* [Task description] Only the text belongs in the copy: repeat each record exactly, without pictures.

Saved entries
::::::::::

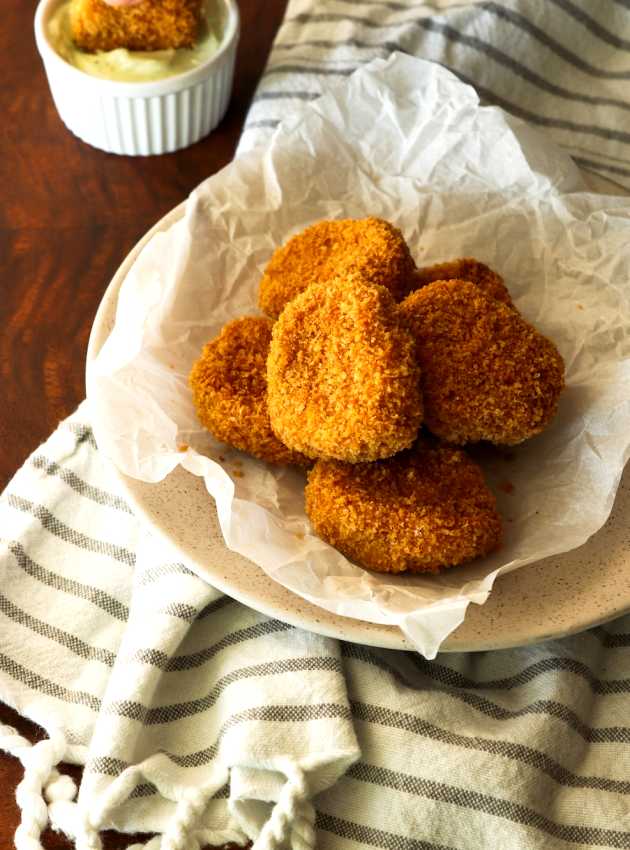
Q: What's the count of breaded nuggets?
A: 7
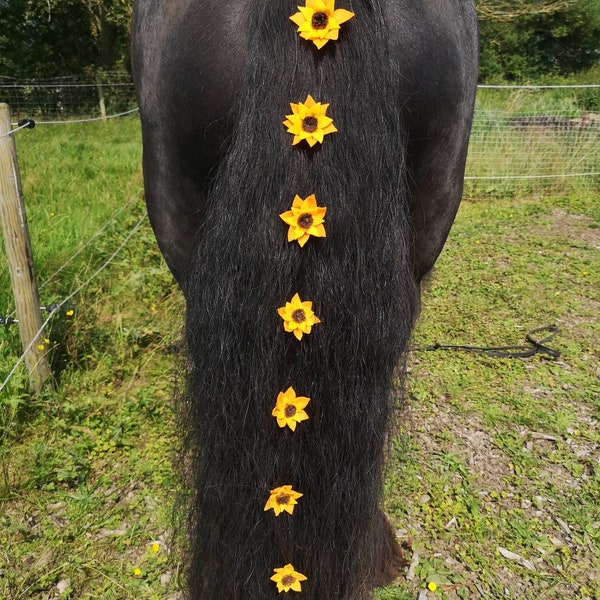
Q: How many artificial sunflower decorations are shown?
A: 7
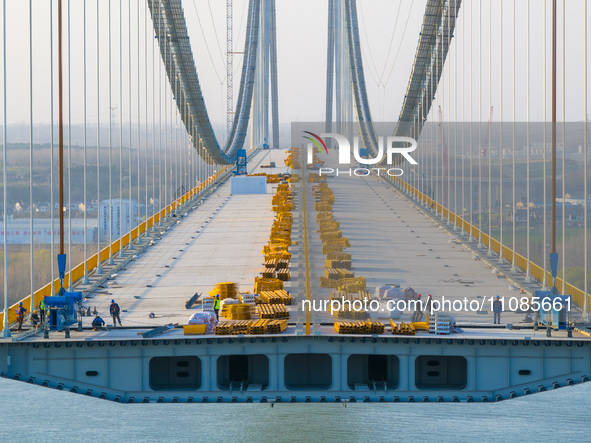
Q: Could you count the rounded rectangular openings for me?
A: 5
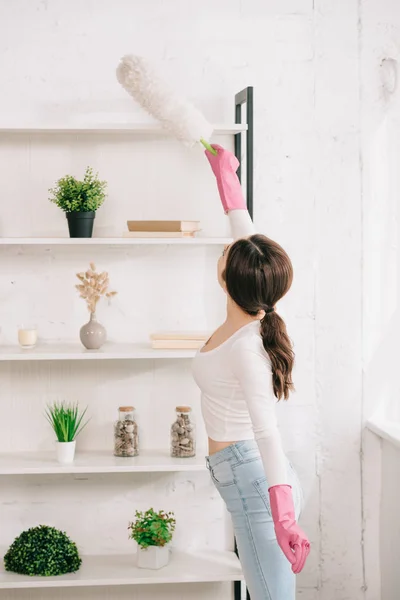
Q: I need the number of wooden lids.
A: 2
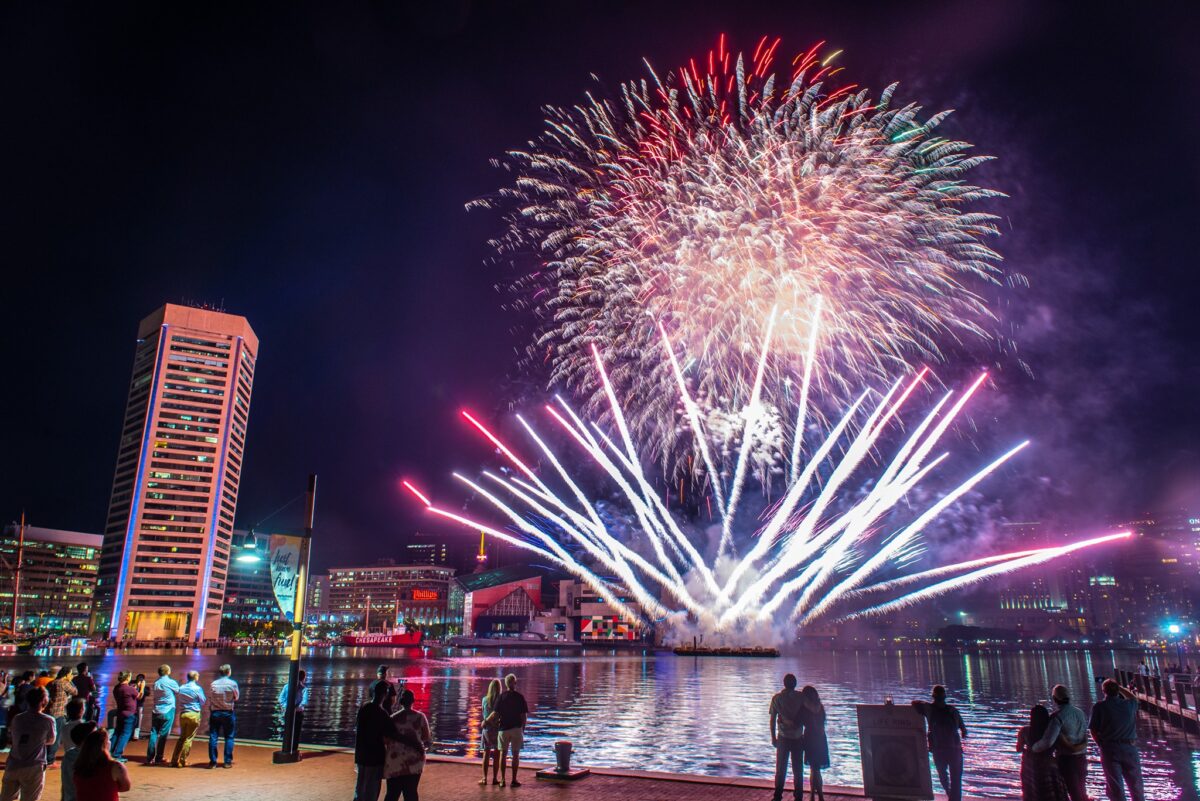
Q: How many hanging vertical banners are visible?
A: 1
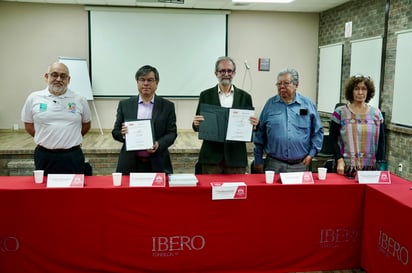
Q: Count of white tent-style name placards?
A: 5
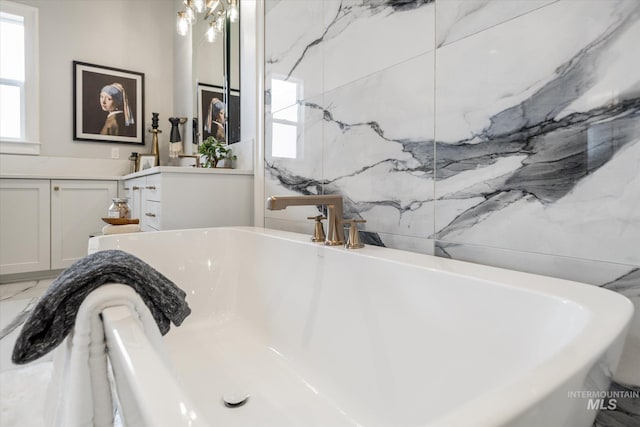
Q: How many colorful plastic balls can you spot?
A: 0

::::::::::

* [Answer section]
Q: What's the count of breaded nuggets?
A: 7
Q: How many artificial sunflower decorations are shown?
A: 7
Q: Could you count the rounded rectangular openings for me?
A: 5
Q: I need the number of wooden lids.
A: 2
Q: How many hanging vertical banners are visible?
A: 1
Q: Count of white tent-style name placards?
A: 5
Q: How many colorful plastic balls can you spot?
A: 0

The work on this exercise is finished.